[RP-PPPoE] Choosing an access concentrator

Mike mike-rppppoe at tiedyenetworks.com
Thu Sep 30 12:37:07 EDT 2010



Rudolf Meijering wrote:
> I suppose the pppoe packet contains the ethernet mac address from the
> adsl modem, so I would have to choose between packets with ebtables.
>
>   
Ahh, now I think I understand what you are trying to do.
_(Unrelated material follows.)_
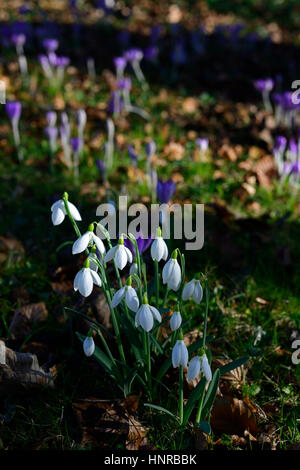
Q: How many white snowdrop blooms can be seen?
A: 15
You have 2 adsl modems/lines connecting to the same provider and you 
want to try and do load balanceing of sorts by using both at the same 
time, yes?

One strategy is to simply have multiple nics in the machine, with one 
adsl modem per nic. Then you could specify by interface such as 
'nic-eth0' and 'nic-eth1' for example. Trying to do it without multiple 
nics (like, having the modems on a switch) is highly likely to be fail. 
Why? Most ADSL access concentrators will 'learn' a subscriber mac 
address as being behind some port, and then it locks it into it's mac 
tables. This works to secure the adsl network against monkey business 
and help thawart one subscriber port from being able to monkey with 
another. Even if the access concentrator isn't locking mac addresses in 
it's table, you'll still have the general problem of pppoe discovery 
forwarding discovery frames down both modems (since they'd be on the 
same broadcast domain), but the replies are only going to come back over 
one of them. This is because the access concentrator is acting like a 
switch - it's only going to send reply packets back to your source mac 
address over 1 port and 1 port only (eg: the last one it learned your 
mac address was on). You could perhaps try using an 802.1q vlan enabled 
switch, putting each port in a seperate vlan, and creating vlan 
interfaces on your machine with different mac addresses as well. Seems 
like a bit of work however.

    Assuming you get to the point of having multiple dsl modems, then 
what? Each ppp link will have a separate ip address and it's possible to 
do ip nat so that some outbound connections go over 1 link and the rest 
over another. If however your provider has assigned you a subnet, then 
you may get per packet load balancing if their equipment sees your 
subnet over both links. This is default behavior for cisco (subject to 
'maximum-paths' config parameter). There's additional work you would 
then do on your side which I have never done myself and can't speak to.